Learning Parameter Sharing with Tensor Decompositions and Sparsity
This addresses the deployment challenge for large models like Vision Transformers and Large Language Models on resource-constrained systems, representing an incremental improvement in model compression techniques.
The paper tackles the problem of compressing large neural networks for deployment on resource-constrained systems by introducing Fine-grained Parameter Sharing (FiPS), which reduces parameter budgets by 40-75% for models like DeiT-B, Swin-L, Gemma-2, and Llama-3 while maintaining accuracy within 1% point and perplexity with negligible degradation.
Large neural networks exhibit exceptional performance across numerous tasks, yet their considerable size often hinders deployment on resource-constrained systems.

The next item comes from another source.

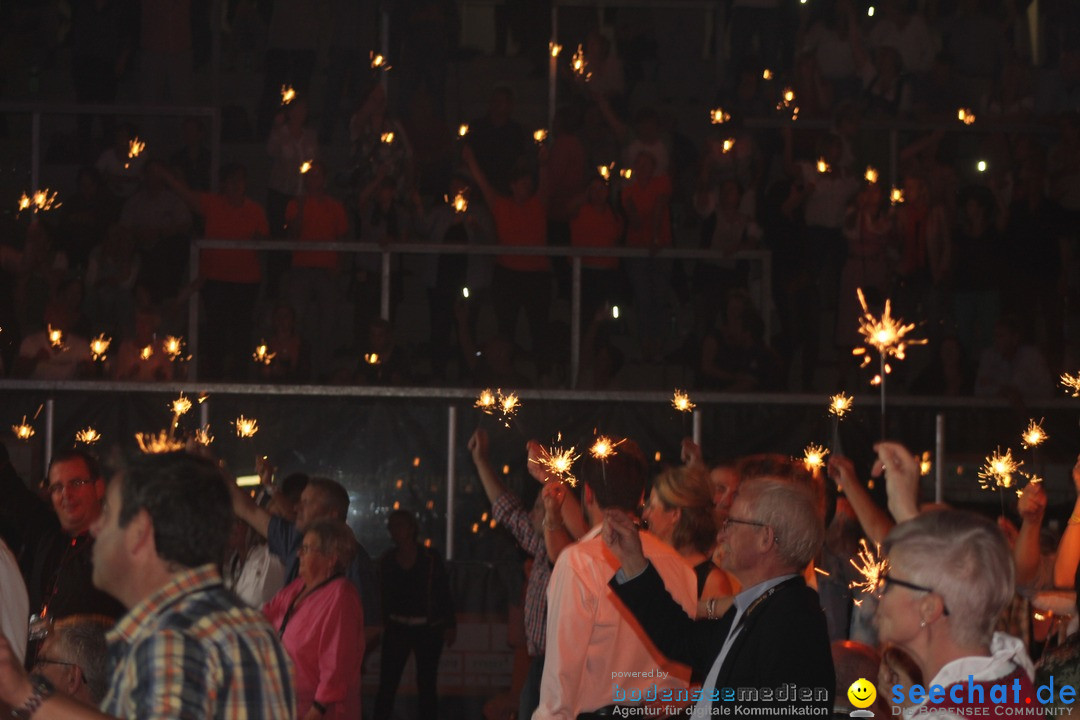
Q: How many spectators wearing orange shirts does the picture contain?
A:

While various model compression strategies have been well studied, parameter sharing remains underexplored. In this paper, we introduce Fine-grained Parameter Sharing (FiPS), a novel algorithm that leverages parameter sharing, tensor decomposition, and sparsity to effectively compress large-scale Vision Transformers (ViTs) and Large Language Models (LLMs). FiPS employs a shared base and sparse factors to represent neurons across multi-layer perceptron (MLP) modules, where initialization is guided by Singular Value Decomposition (SVD) and subsequent optimization is conducted through block-wise reconstruction error minimization. Experimental results show that FiPS reduces the parameter budget of MLP modules by 50-75% for DeiT-B and Swin-L and by 40-50% for various Gemma-2 and Llama-3 models while maintaining ViT model accuracy within 1% pt. of the original and LLM perplexity with negligible degradation.